El Chardonnay es para el vino blanco lo que el Cabernet Sauvignon es para el tinto: el gobernante indiscutible sobre sus muchos primos. Usado ampliamente en muchos de los vinos blancos más populares de Francia, este tipo de uva ha gozado de aceptación internacional debido a su versatilidad tanto en el cultivo como en la producción de vino. Este varietal es, para muchos bebedores ocasionales, el vino blanco por excelencia. Fue uno de los vinos que provocó un renacimiento en los Estados Unidos, con su amplia variedad de sabores bastante simples y una calidad constante que va desde decente hasta verdaderamente excepcional.

Chardonnay es el vino blanco más popular.

Este tipo de vino es, en muchos sentidos, la pizarra ideal para demostrar el carácter distintivo del entorno físico y el clima de un viñedo , así como el estilo particular de un enólogo. En general, es un blanco seco y, si bien a veces puede tener trazas de dulzor, prácticamente nunca es tan dulce como los vinos como Riesling . También posee un sabor mucho más amplio que muchos otros blancos, particularmente en contraste con los sabores mucho más directos de esa otra potencia del vino blanco, el Sauvignon Blanc. Los vinos elaborados con uva Chardonnay suelen ser muy llenos y la sensación de sabor crece una vez en boca, dejando un final largo y complejo a la par de algunos tintos.

Brindando con Chardonnay.

Gran parte del sabor de estos vinos proviene de las barricas de roble en las que se envejecen, otra ventaja del sabor natural relativamente discreto del vino. Los consumidores pueden querer tener cuidado con los vinos que mencionan que son de roble, sin decir que están añejados en barricas de roble; estos vinos generalmente obtienen sus sabores a roble de la adición de astillas de madera u otra fuente de roble directo. Estos vinos se mantienen bien si se consumen jóvenes, pero con el tiempo, esta fuente más barata de roble puede dar lugar a resultados horrendos.

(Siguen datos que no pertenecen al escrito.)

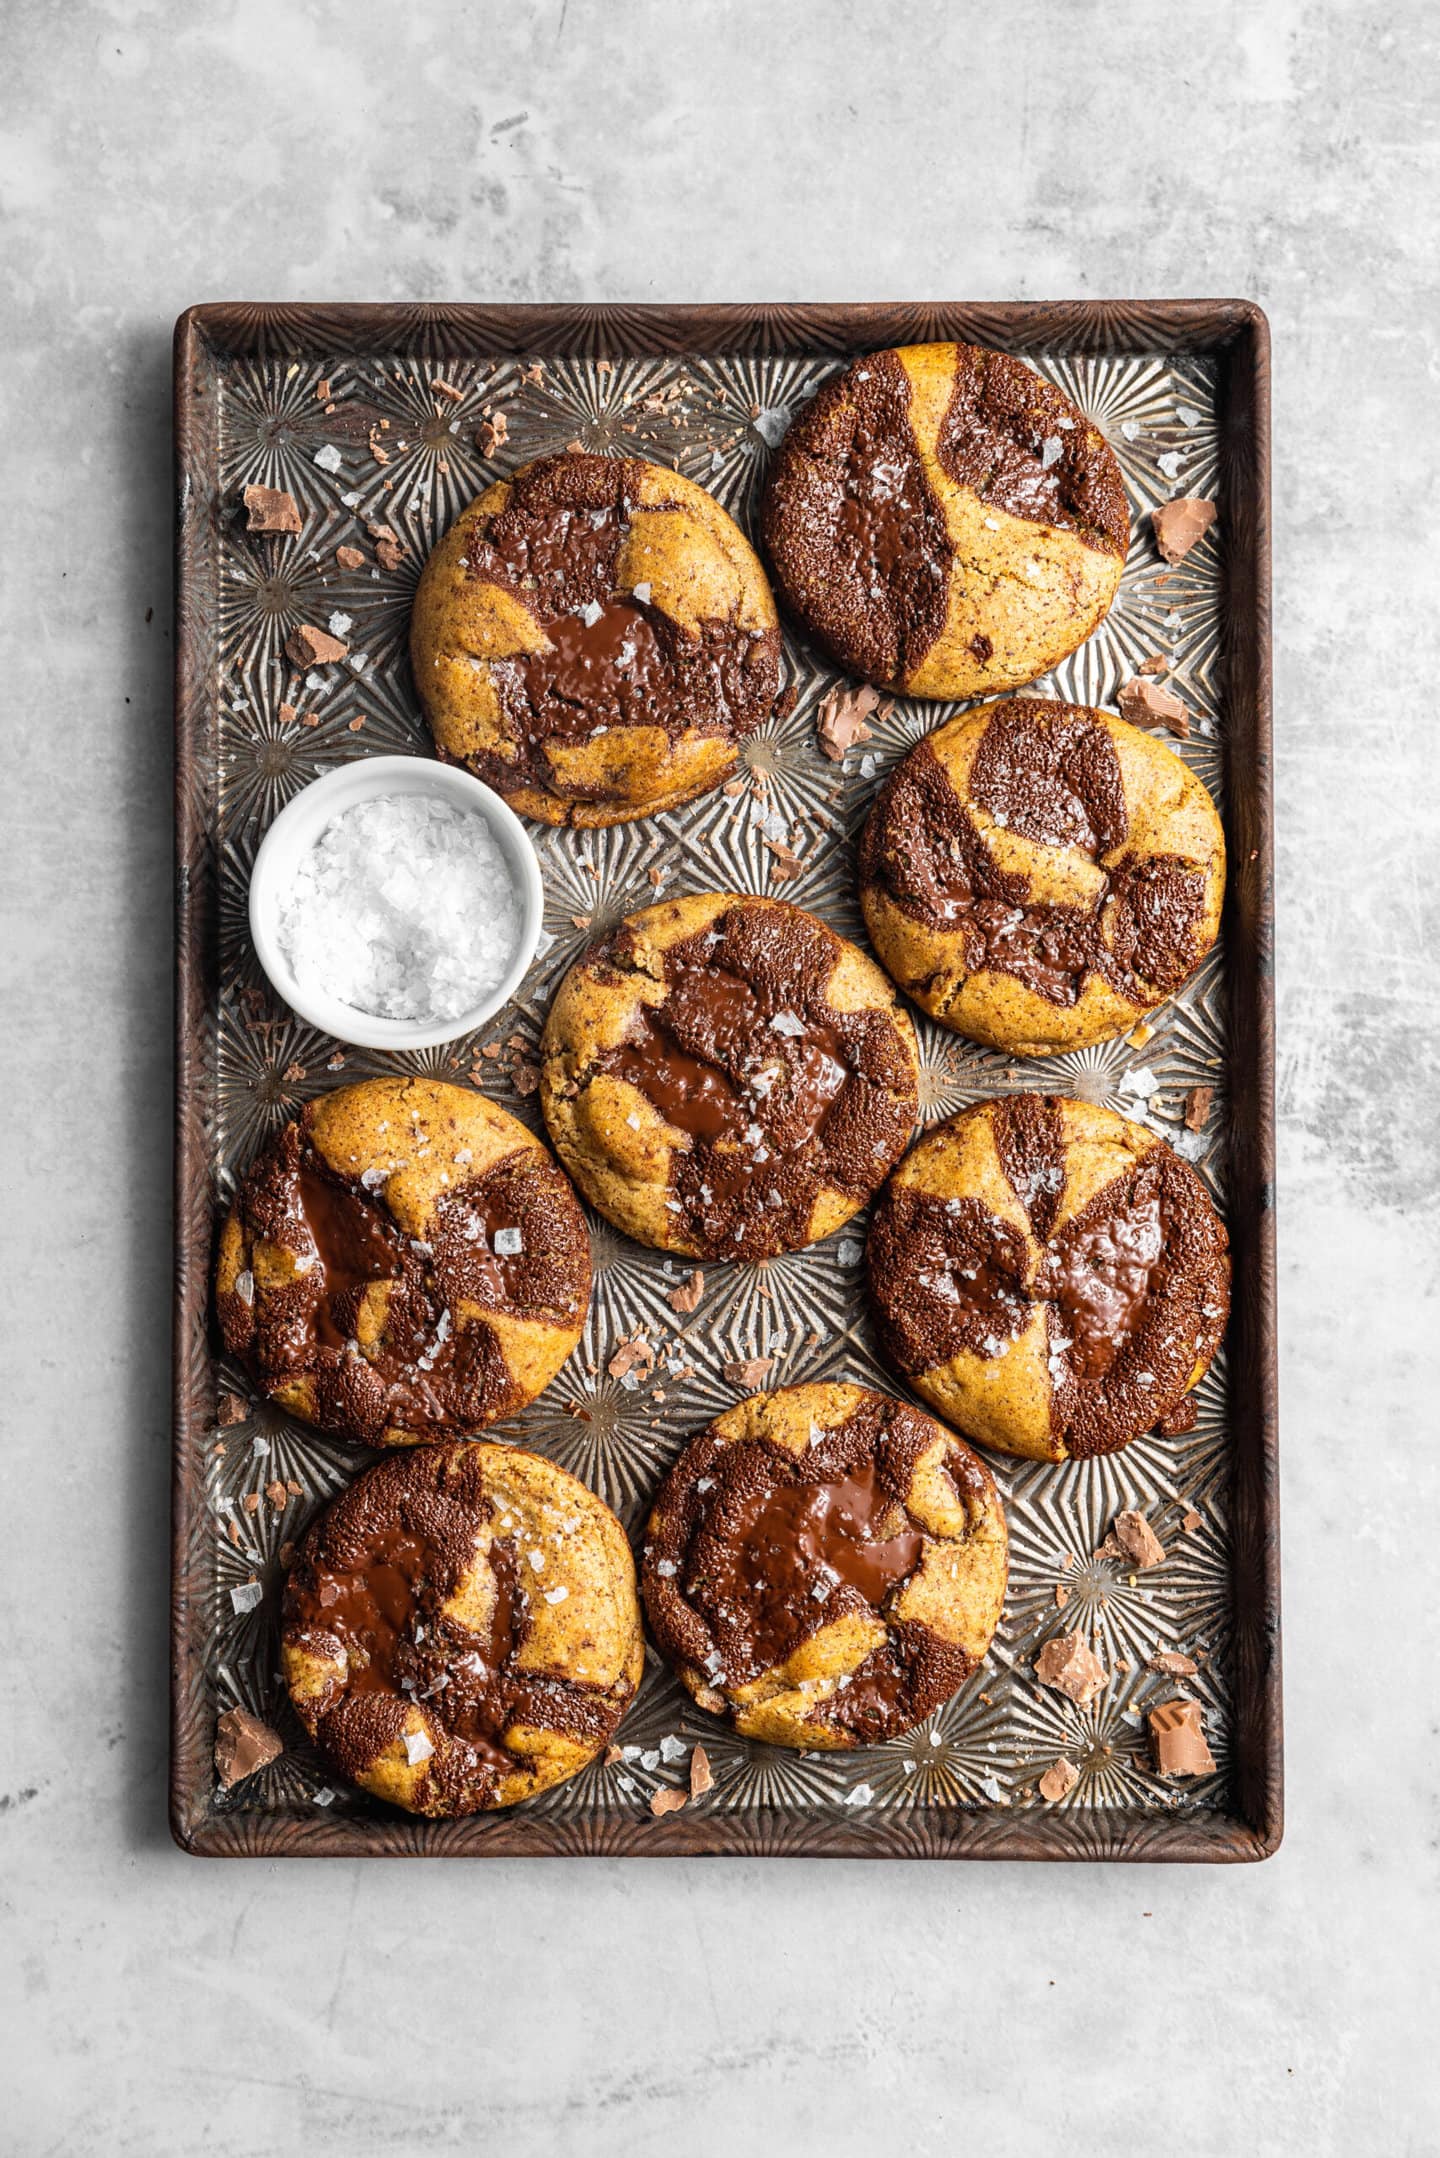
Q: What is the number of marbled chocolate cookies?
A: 8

Algunos vinos chardonnay, pero no todos, se envejecen en barricas de roble.

En Francia, Chardonnay se utiliza para producir vinos como los famosos blancos de Borgoña, como ingrediente clave en Champagne , y en varias otras regiones. También se utiliza solo en la variedad Champagne conocida como blanc de blancs . En los Estados Unidos, se cultiva ampliamente como vino monovarietal y es uno de los vinos blancos más populares. La uva también se cultiva en Nueva Zelanda, Sudáfrica, Australia, Italia, Chile y casi todos los demás países productores de vino. Cada país tiene su propia versión distinta de esta variedad, y los vinos pueden variar ampliamente de una región a otra.

A diferencia de muchos otros vinos blancos, un buen Chardonnay está hecho para envejecer bien y tener sabores más complejos y sutiles a lo largo de los años. En este sentido, a menudo se considera un blanco de coleccionista, y se pueden encontrar algunas cosechas más antiguas bastante caras. El vino también tiene el cuerpo suficiente para comerse con algunos alimentos muy ricos, lo que lleva a muchas personas a comentar que es como un vino tinto disfrazado de blanco.

Chardonnay se usa ampliamente en muchos de los vinos blancos más populares de Francia.